L'ancien ministre de l'agriculture, qui redis son soutien au ministre de l'intérieur, "Christophe Castaner est au travail".

"Par contre, je me place toujours dans la discussion et le débat, et je condamnerai toujours celles et ceux qui se rendent complices d'actes comme ceux qu'on a vu ce week-end à Paris.

Stéphane Travert évoque aussi les conférences régionales, qui doivent maintenant permettre d'amener le grand débat vers ses conclusions. L'exécutif gagne t-il du temps? Non, répond-il.

"Nous avons besoin d'analyser toutes ces contributions. On ne peut pas faire comme si les choses étaient écrites d'avance, car nous n'avons pas voulu travailler comme ça. On a peut-être travaillé comme ça il y a de nombreuses années, mais aujourd'hui on a écouté les gens. Il faut maintenant les analyser, voir lesquelles reviennent le plus: sur l'aménagement du territoire,  les services publics, le pouvoir d'achat. On fait une mise en commun, puis le gouvernement proposera ses mesures à court, moyen et long terme."

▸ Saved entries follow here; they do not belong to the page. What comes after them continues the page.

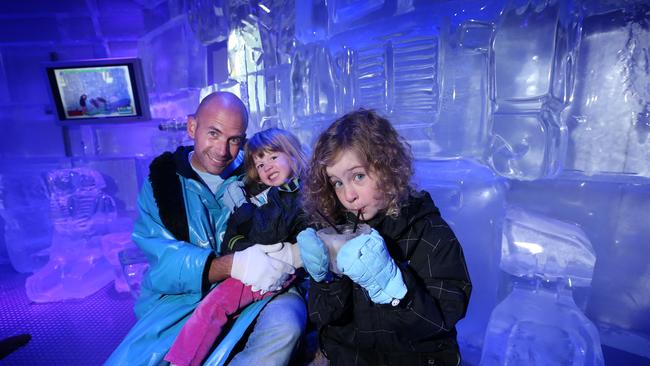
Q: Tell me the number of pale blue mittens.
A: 2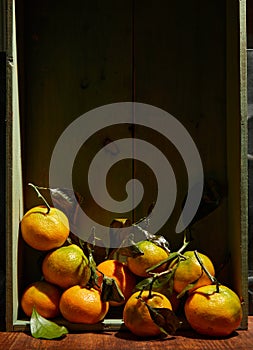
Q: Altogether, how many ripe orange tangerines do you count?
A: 9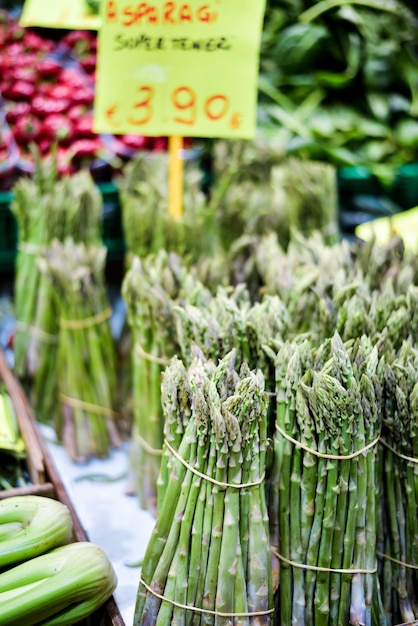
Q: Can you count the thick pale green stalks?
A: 2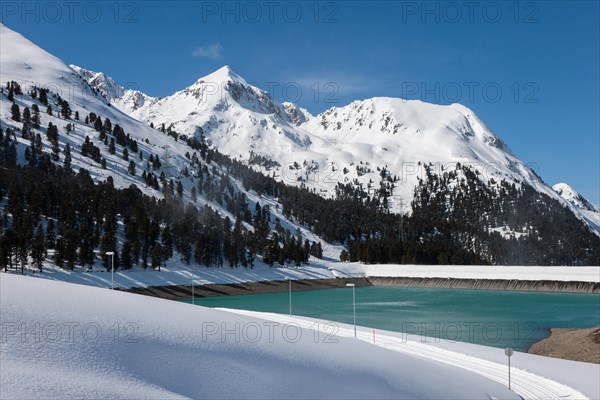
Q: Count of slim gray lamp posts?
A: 4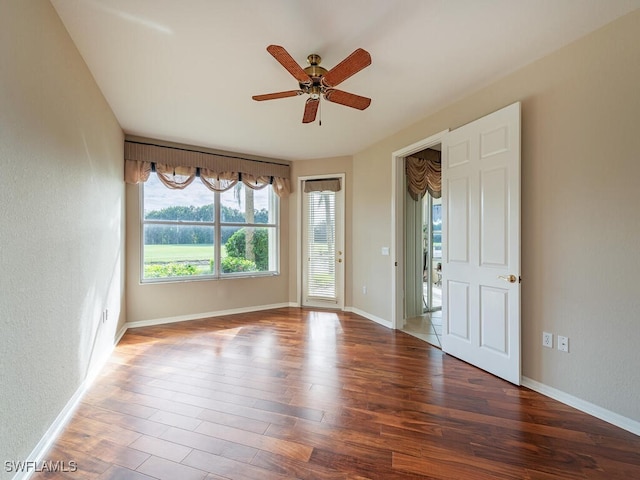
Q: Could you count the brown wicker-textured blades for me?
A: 5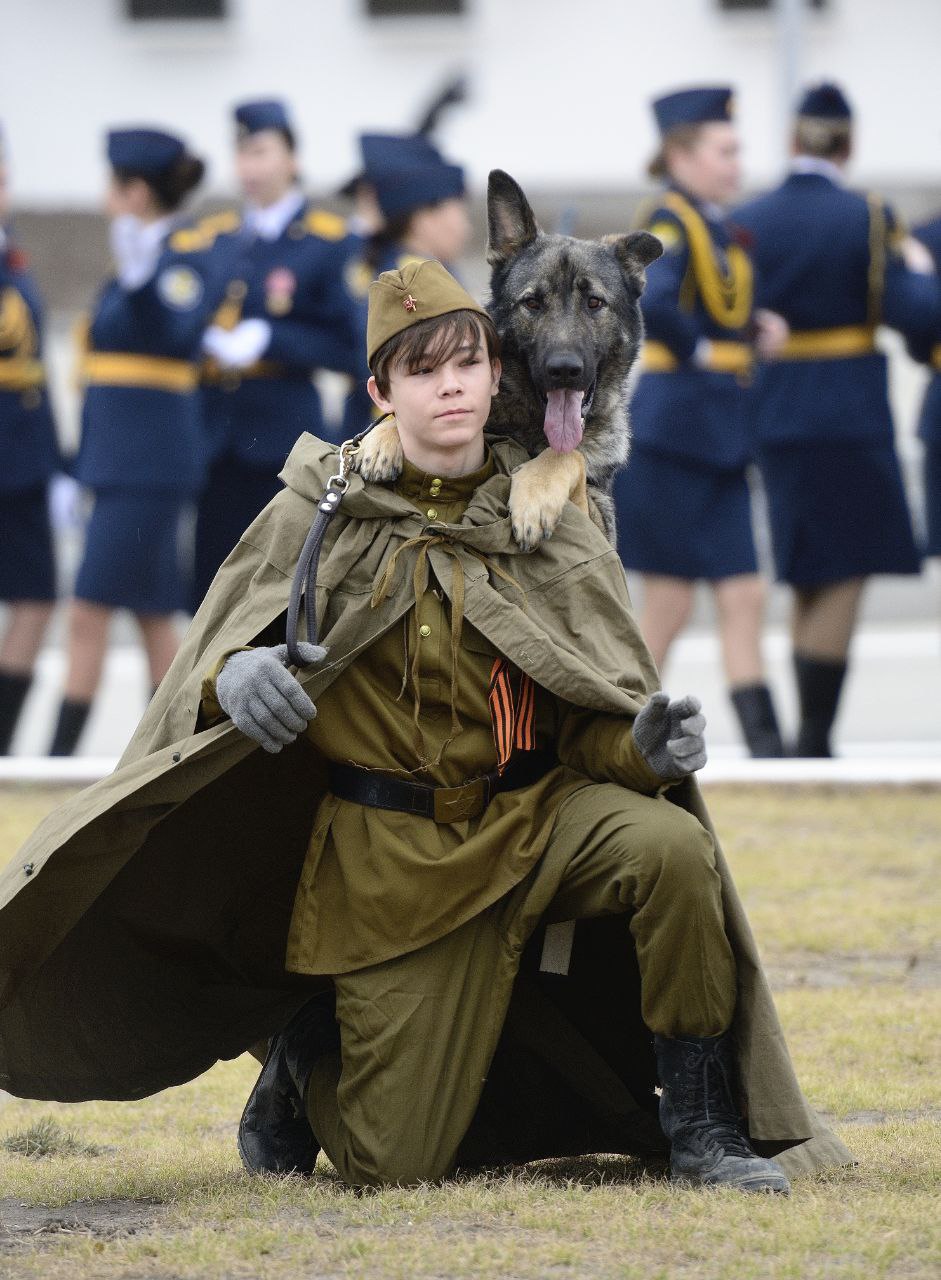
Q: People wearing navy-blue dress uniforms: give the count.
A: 8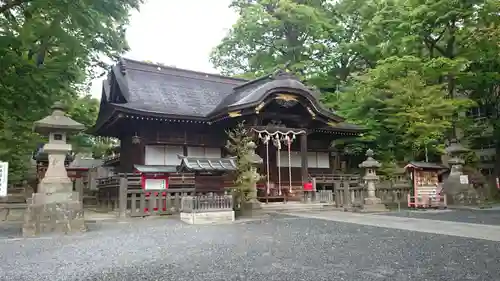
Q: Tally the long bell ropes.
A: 3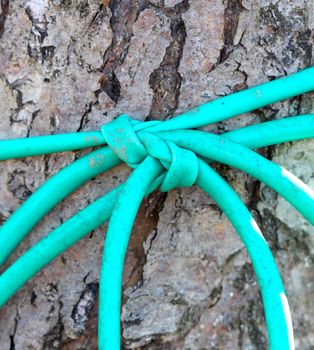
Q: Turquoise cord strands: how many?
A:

Le député de la Manche est aussi revenu sur ses relations avec Nicolas Hulot, lorsqu'ils étaient ministres et que leurs divergences alimentaient la chronique du début de quinquennat.

"Je n'en veux à personne. Nous avons participé à une équipe gouvernementale. Pendant 18 mois à l'agriculture, on a fait la loi du quinquennat sur l'alimentation et le revenu des agriculteurs, j'ai négocié les plans de filière, j'ai fait le plan ambition bio, j'ai fait le plan de la politique alimentaire 2018-2022, on a préparé les conditions du Brexit. On a fait des belles choses."